Can we use AI to simulate human behavior realistically enough to conduct sociological experiments? Benjamin Manning and John Horton give it a shot with a paper where they have the AI play ‘a highly heterogeneous population of 883,320 novel games.’ In preregistered experiments, AI agents constructed using seed data then on related but distinct games predict human behavior better than either out-of-the-box agents or game-theoretic equilibria.
That leaves out other obvious things you could try in order to get a better distribution. They try some things, but they don’t try things like actively asking it to predict the distribution of answers humans would give.
They use as their example the ‘11-20 money game’ where you request some number of dollars from 11 to 20, and you get that many dollars, plus an extra $20 if the other player requested one dollar more than you did.
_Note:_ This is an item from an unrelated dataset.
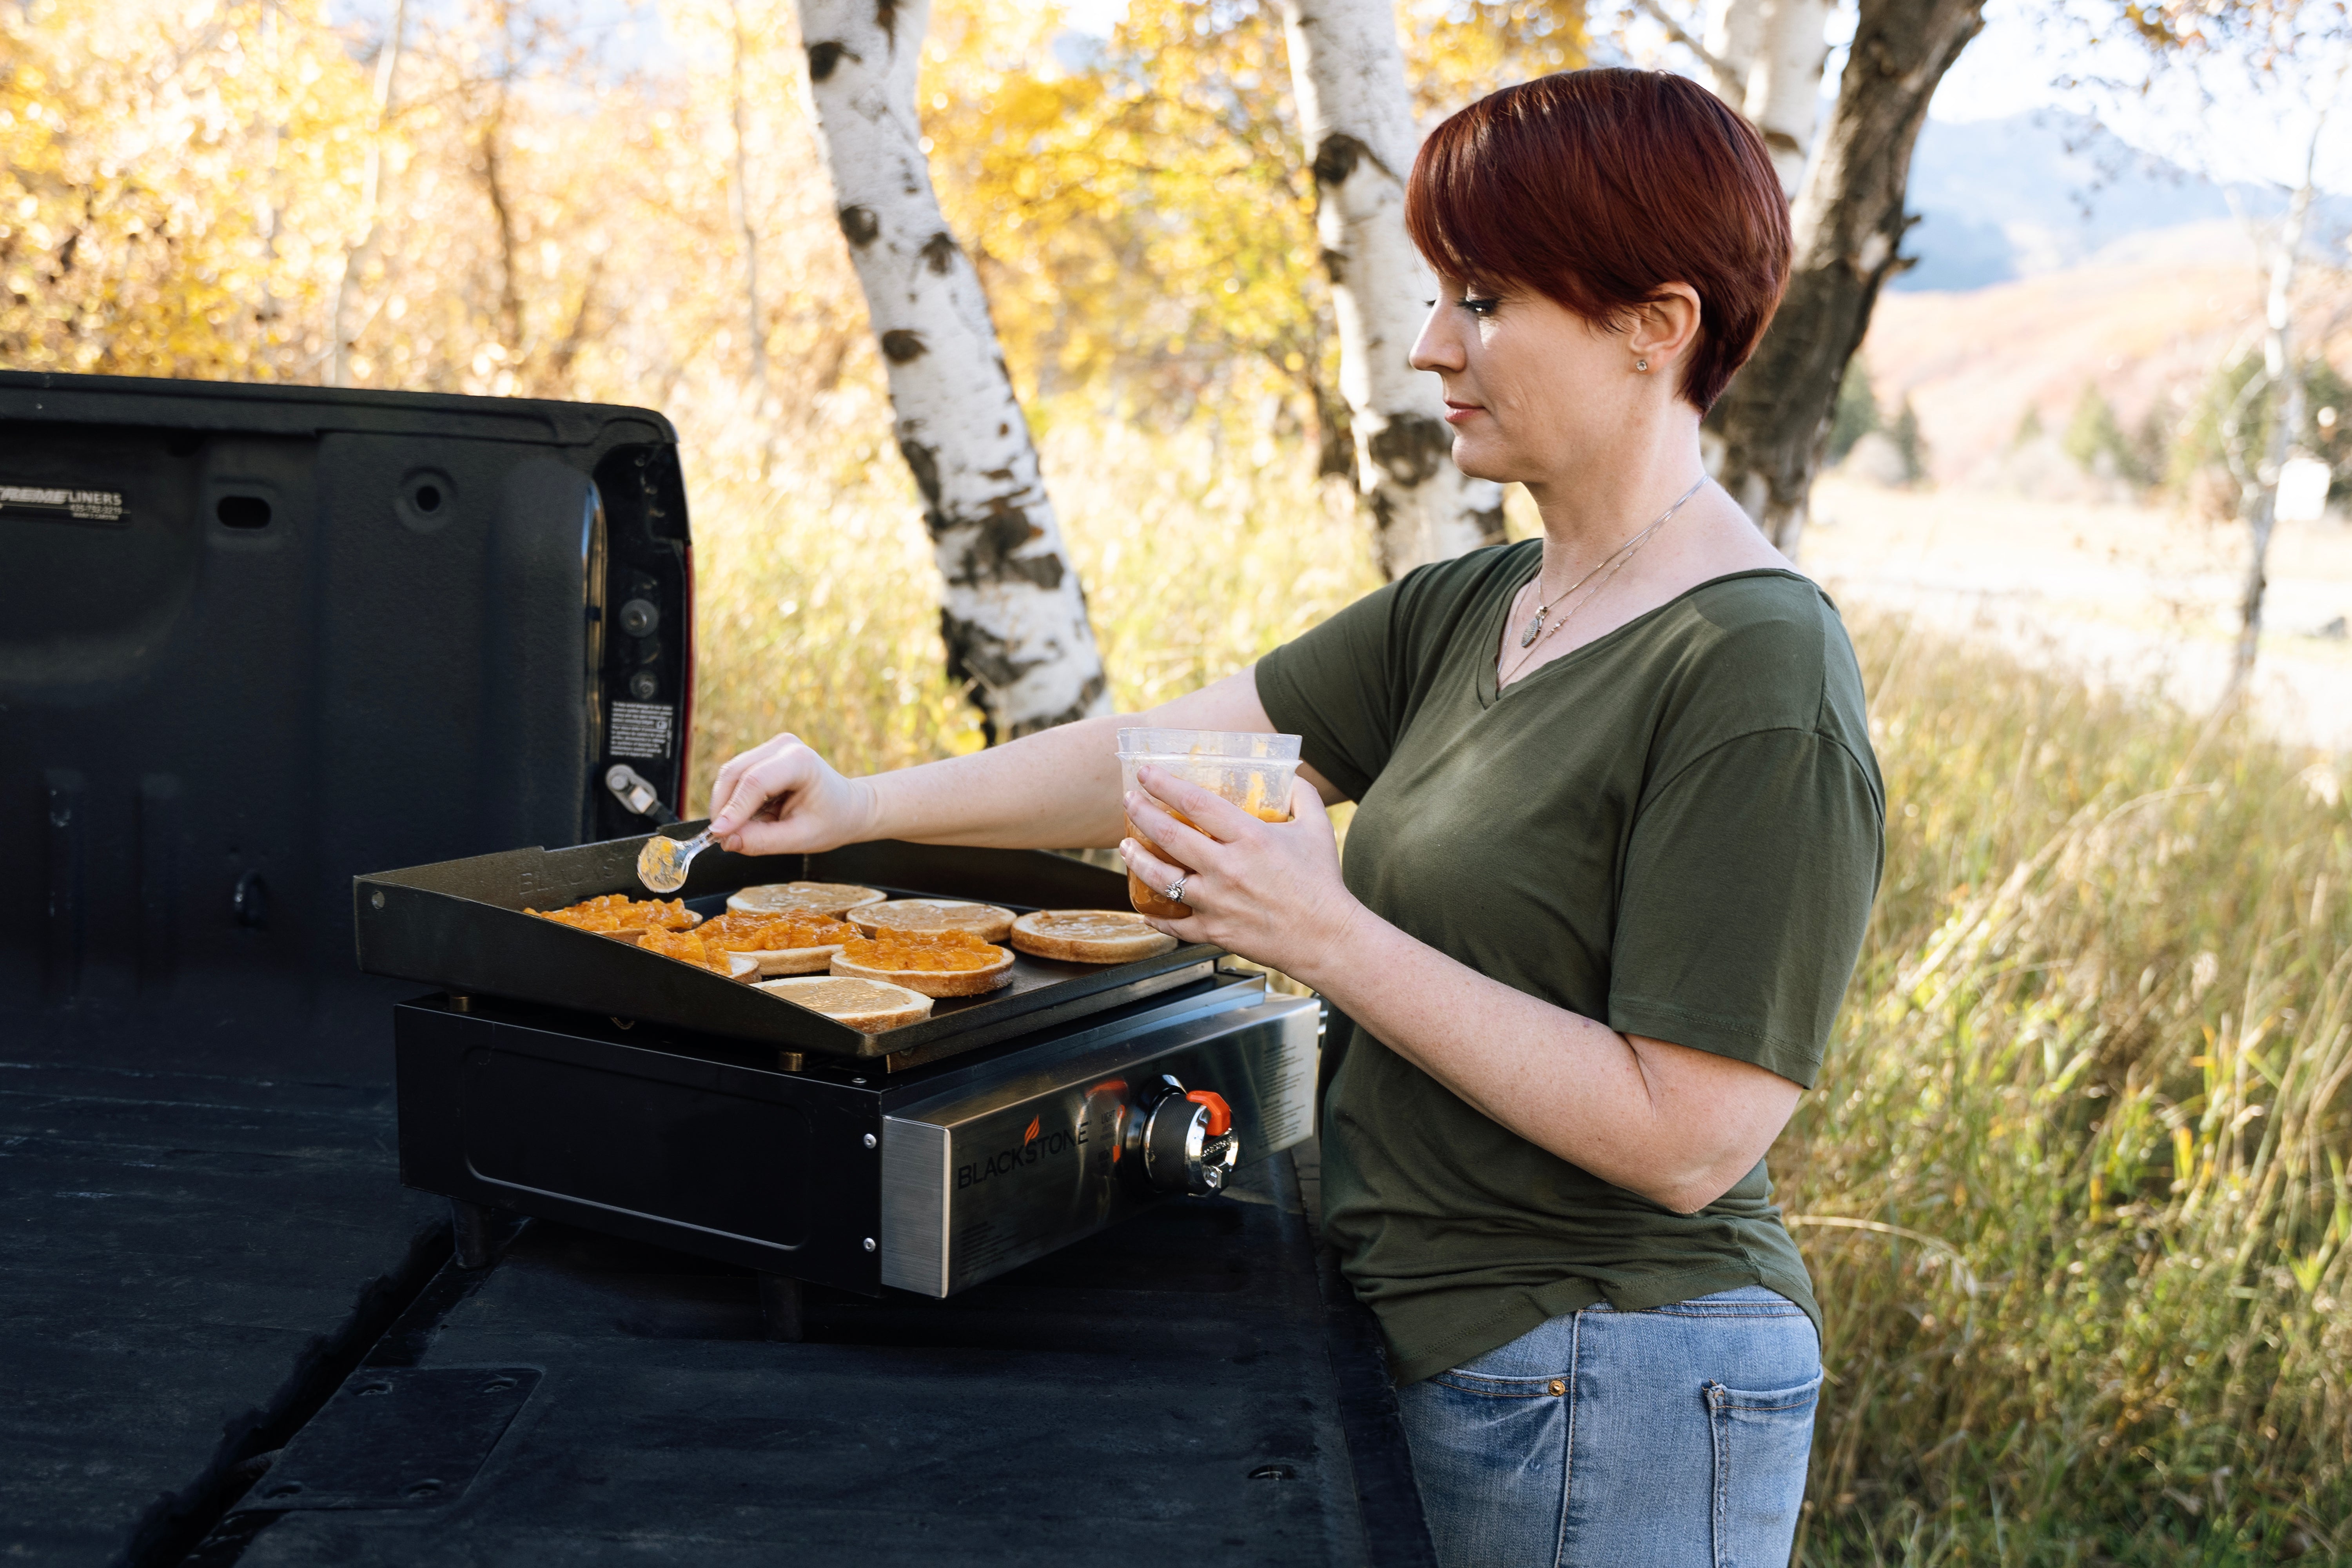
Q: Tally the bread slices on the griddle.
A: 8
If you simply ask an LLM to play, you get a highly inhuman distribution, here is GPT-4o doubling down on 19:
That’s not a crazy distribution for a particular human, I’m sure many people mostly choose 19, nor is it too obviously a terrible strategy. Given actual human behavior there is a right answer. Maybe 20 is too common among humans, even though it seems like an obvious mistake against any realistic distribution. My instinct if I got to play this once against humans was to answer 18, but I realized after saying that I was probably being anchored by GPT-4o’s answer. I do think that any answer outside 16-18 is clearly a mistake versus humans unless you think a lot of them will misunderstand the game and thereby choose 20.
GPT-5-Pro predicted performance well when I asked it to, but then I realized it was looking at prior research on this game on the web, so that doesn’t count, and it might well be in the training data.
I find this all great fun and of theoretical interest, but in terms of creating useful findings I am far more skeptical. Making simulated predictions in these toy economic games is too many levels removed from what we want to know.
Arnold Kling shares his method for using AI to read nonfiction books, having AI summarize key themes, put them into his own words, get confirmation he is right, get examples and so on. He calls it ‘stop, look and listen.’
My question is, isn’t that Kling’s method of not reading a book? Which is fine, if you are reading the type of book where 90% or more of it is fluff or repetition. It does question why you are engaging with a book like that in the first place.
Is the book ‘written for the AIs’? With notably rare exceptions, not yet.
Is the book an expansion of a 1-10 page explanation, or even a sentence or two, that is valuable but requires repeated hammering to get people to listen? Does it require that one ‘bring the receipts’ in some form so we know they exist and can check them? Those are much more likely, but I feel we can do better than doing our own distillations, even the AI version.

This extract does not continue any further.